Does str.replace() have a time complexity O(n^2)?

2.4k views Asked by At

I am trying to find the time complexity of str.replace() built into python, and this is the data I've managed to gather (here and on other sites):

I know replace() is based on the Boyer–Moore algorithm, which takes worst-case time of O(n*m) to find a substring, but is this for a single substring?

Does replace() return a copy of the "fixed" string when it finds the first substring and then start to search again?

And what about when we have multiple occurrences of a substring, like the following example:

old_string = '192.168.1.1'
new_string = old_string.replace('.', '|')

If it can only replace one substring at a time, then for a single substring we get O(n*m), times the number of substrings which is a maximum of n/m. This comes to O(n^2)!

Given that a simple loop would take O(n), like:

old_string = '192.168.1.1'
new_string = []
for ch in old_string:
    new_string.append('|' if ch == '.' else ch)

Does that make sense? Am I missing something?

Could the built in replace() be flawed for multiple replacements, or is it implemented in a way to continue where it left off?

1

There are 1 answers

2
btilly On BEST ANSWER

The worst case is O(n*(m1 + m2/m1)) where n is the length of the string, m1 is the length of the searched for string and m2 is the length of the replacement.

The average case is O(n * (1 + m2/m1)).

In principle the algorithm looks like this:

initialize data structures.     # max time O(n)
while find next match:          # max time O(n*m1)
    copy unchanged string.      # max time O(n)
    copy replacement            # max time O((n/m1) * m2) + O(n)
copy rest of the string         # max time O(n)
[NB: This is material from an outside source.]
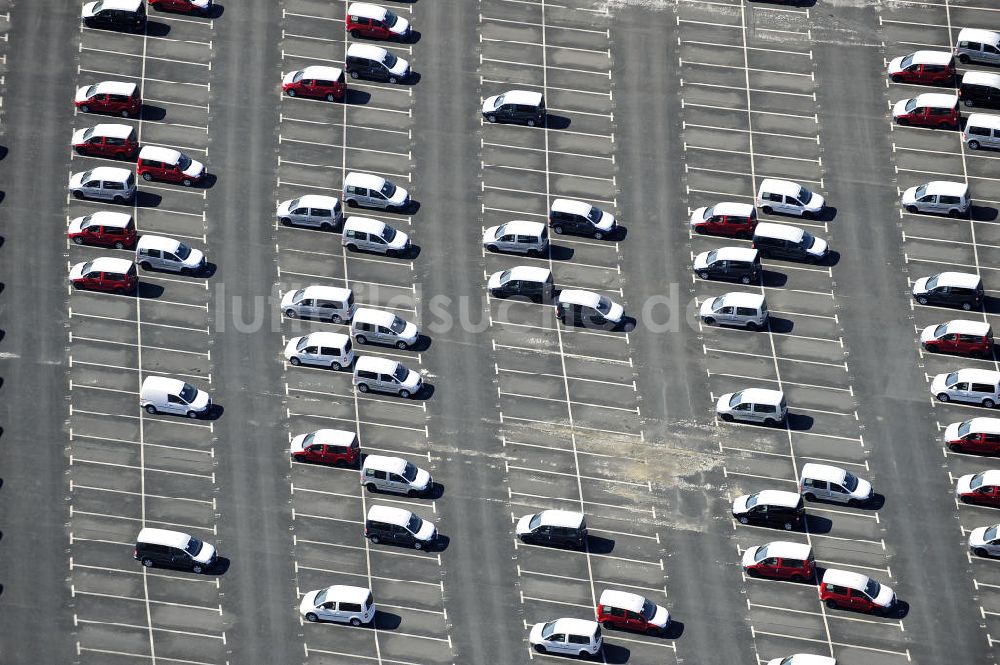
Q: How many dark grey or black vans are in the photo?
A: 14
There are a lot of details. (For example they have to manage memory, and take fast paths for cases like the replacement is the size of the original.) But here is an explanation of each step and why it takes that time.

  1. You are initializing a data structure to take the result. This initialization is fast, but it is O(n) data to initialize so time O(n).
  2. Finding all matches is worst case that for each character you compare m1-1 characters forward, fail to match the last, back up and try again. Hence that can be O(n*m1).
  3. Copying O(n) data takes O(n) time.
  4. There can be at most O(n/m1) matches, each of which we copy m2 data for. However we can also exceed the size we allocated to put data in. In that case we have to create a new place to put data, copy over what we did, then proceed. The thresholds for resizing are chosen so that the total cost has a maximum O(n) time cost.
  5. There can be at most O(n) data after the last match.

Add those together and absorb O(n) terms into O(n*m1) and you get the original estimate.

Going back to the average case, the string search usually won't go to near the end of the substring before falling back. Most letters don't match. Most of the time if the first letter matches, the second one does not. And so on. So the search is usually going to be O(n). Drop that out and you get to the other estimate.